DIRECTIONS: Examine the entries and show every line in which the word "colored" is found.

----- DATA LISTING

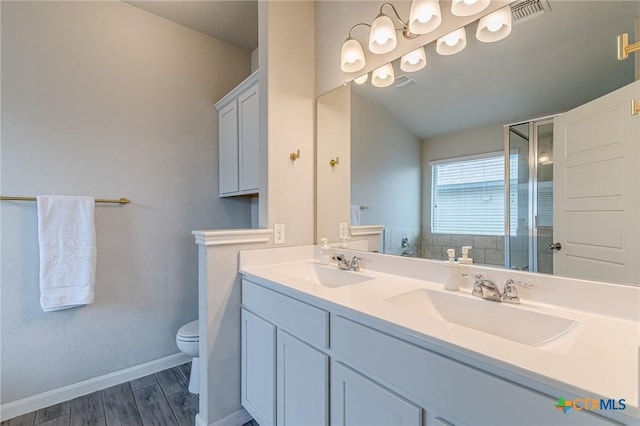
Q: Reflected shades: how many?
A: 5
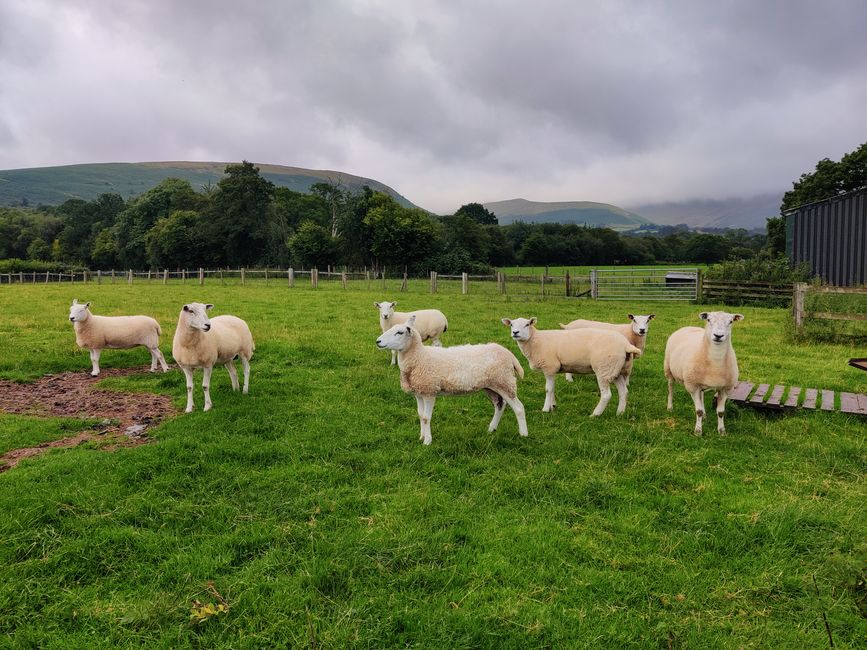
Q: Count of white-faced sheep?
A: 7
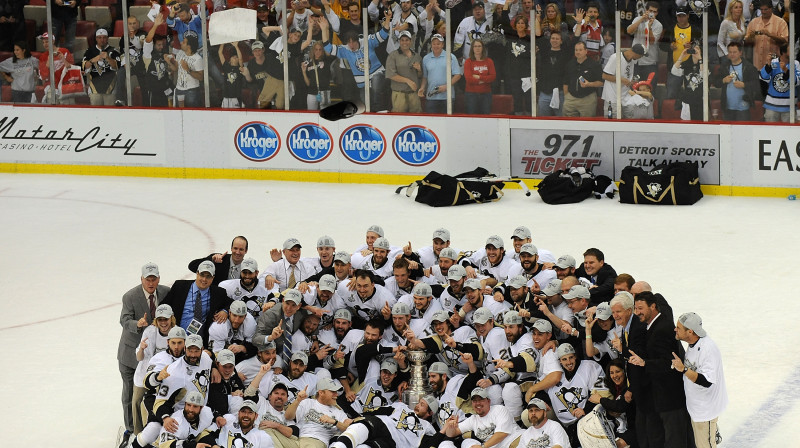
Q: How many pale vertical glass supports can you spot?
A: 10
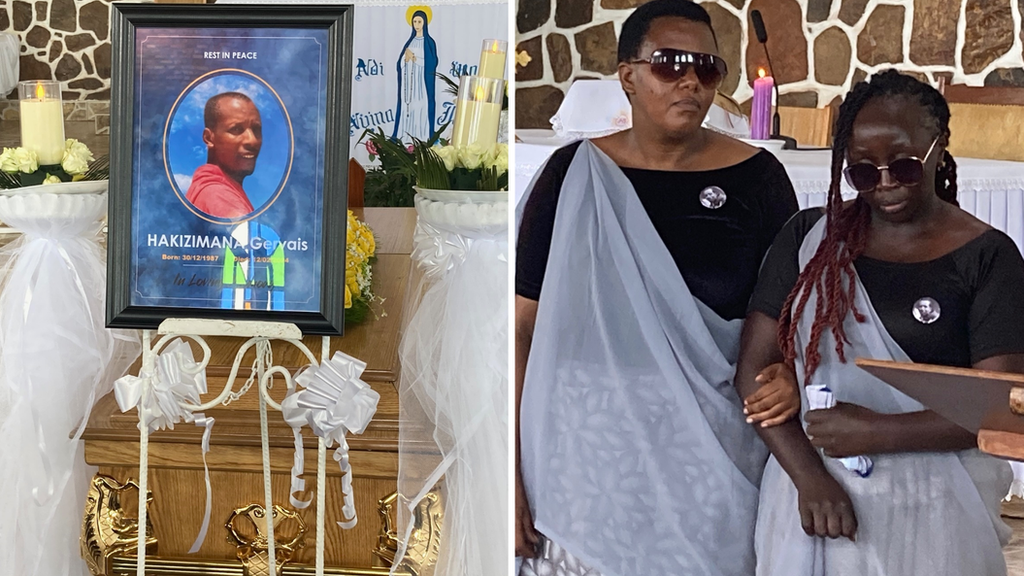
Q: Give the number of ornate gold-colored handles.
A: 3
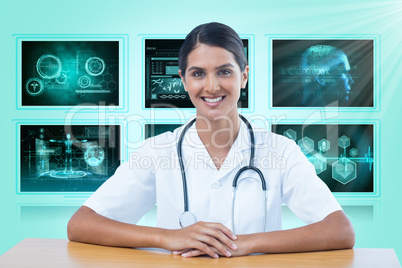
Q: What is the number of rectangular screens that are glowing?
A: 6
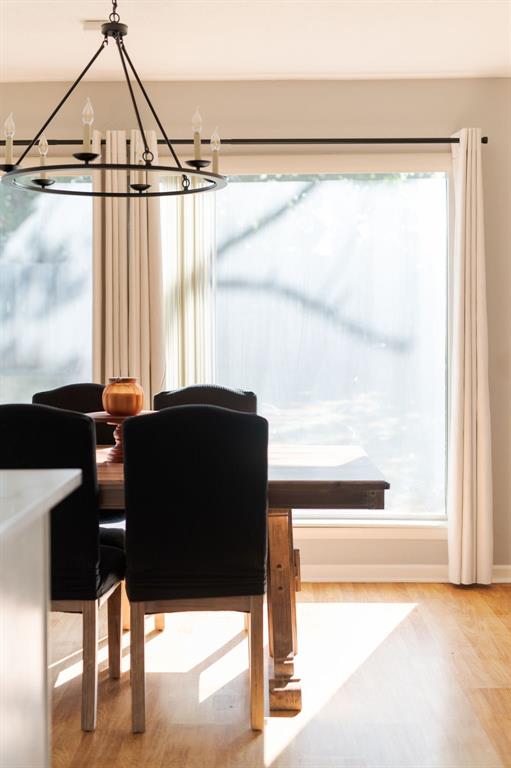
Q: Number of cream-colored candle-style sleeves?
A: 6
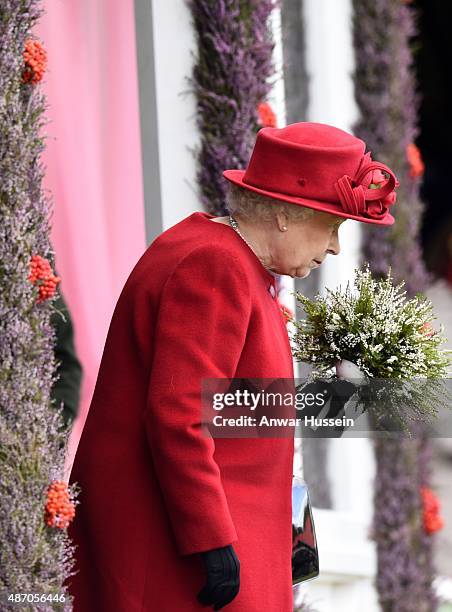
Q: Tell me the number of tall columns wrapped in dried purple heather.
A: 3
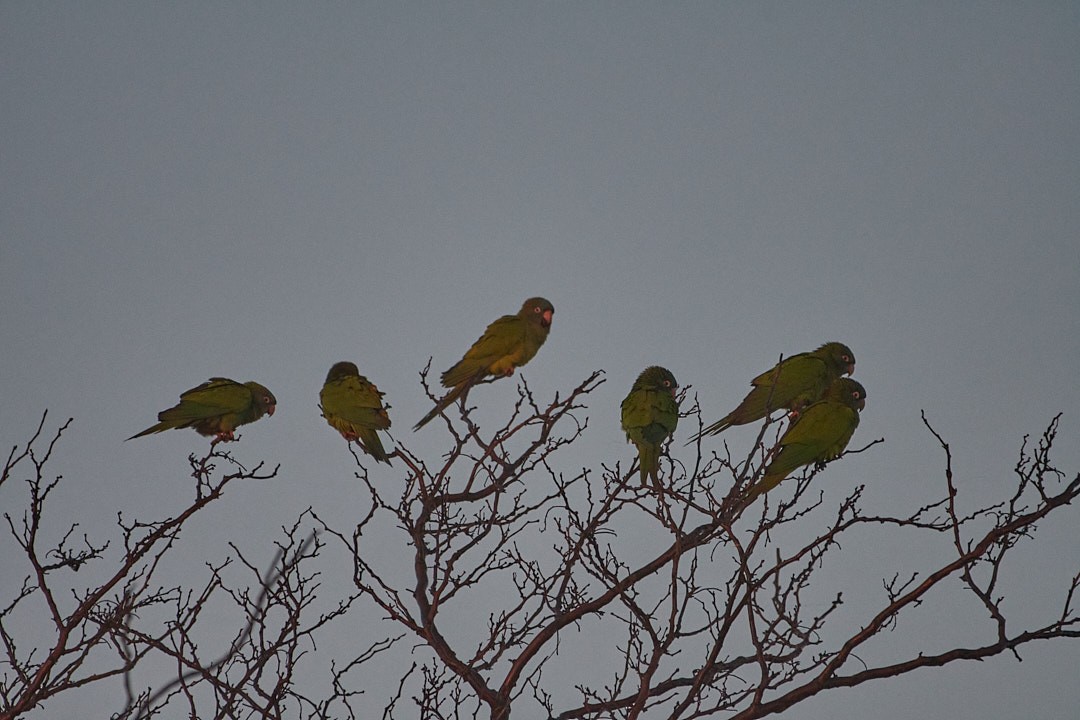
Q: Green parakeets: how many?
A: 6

----------

RESULT FOR THIS TASK:
Q: Give the number of ornate gold-colored handles.
Q: Number of cream-colored candle-style sleeves?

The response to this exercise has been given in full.